あとリケジョの問題も、今日いただいたものも踏まえて、いろいろ考えたいと思いますので、ぜひ引き続きよろしくお願いいたします。
【狩野主査】 ありがとうございました。奥課長、ほかの皆様も頑張ってくださると思いますので、ぜひ意見を申し上げ、我々からも具体的な提案を出して、うまく前に進めていきたいということで、ありがとうございました。よろしくお願いいたします。
では最後に、白川さんから事務連絡をお願いします。
【白川人材政策課課長補佐】 委員の皆様、本日は活発な御議論ありがとうございました。
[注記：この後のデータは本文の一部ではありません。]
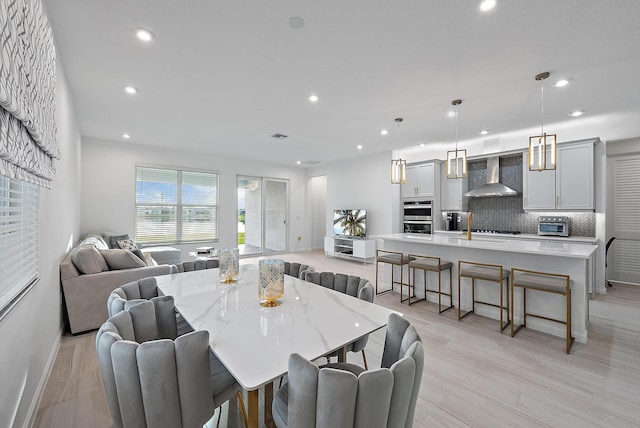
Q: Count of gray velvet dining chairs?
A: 6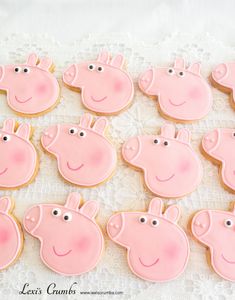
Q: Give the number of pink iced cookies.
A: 12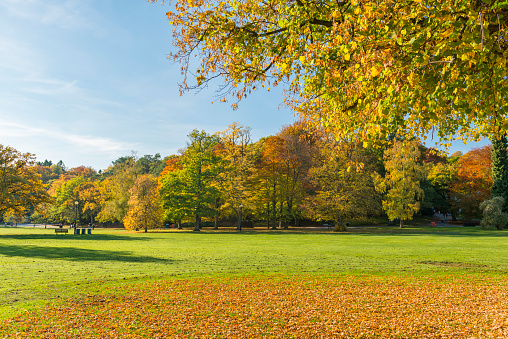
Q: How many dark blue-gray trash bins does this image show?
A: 3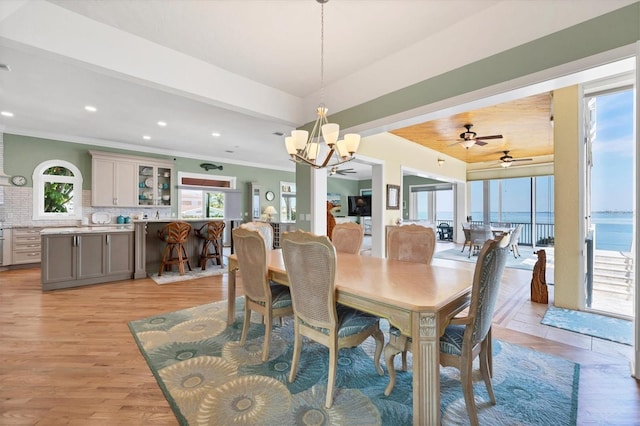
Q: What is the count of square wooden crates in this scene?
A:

次回のワーキング・グループは、5月15日を予定しております。本日の会議の議事録につきましては、作成次第、委員の皆様にお目通しいただき、主査に御確認の上、文部科学省のホームページを通じて公表させていただきます。
以上でございます。
【狩野主査】 大変活発に議論いただきまして、誠にありがとうございました。あと二、三回あると思いますが、ぜひよろしくお願いいたします。
では、これで閉会いたします。ありがとうございました。